Amazing work. Congrats! I look forward to using simulate() and calculate() extensively.

1 Like

Thank you very much, @ajf! Your contributions and testing were essential in my opinion to getting this working as it does now.

@njtierney Thanks for all of the hard work you and the rest of the development team have put in! I know how hard this is and I really appreciate what greta brings to the R users. It is really exciting to see all the improvements made to greta. I will be testing some of the functionality over the course of next few days and share my feedback here. I personally thank you for all of your efforts to make greta better for us.

My personal thanks to @ajf who had provided the right guidance to configure greta correctly in the beginning on Windows and introduced me to another wonderful tool for Bayesian modeling!

1 Like

It has been my pleasure, @sreedatta!

Keen to hear your feedback.

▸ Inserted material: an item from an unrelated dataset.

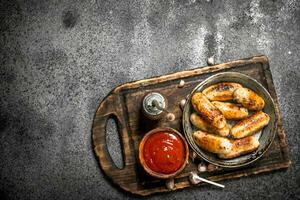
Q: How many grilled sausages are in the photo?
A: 8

I will actually be posting another update of greta to CRAN to fix a minor issue this week, so if there are any issues you encounter with this release I might be able to slip these into that submission.


@njtierney sorry for the delay in getting back. I have been able to rerun all of my previous models using the latest version of greta. I have not tested the new install scripts yet. I will update here once I do that too next week.

1 Like

@sreedatta fantastic! I’m really glad that they are working properly!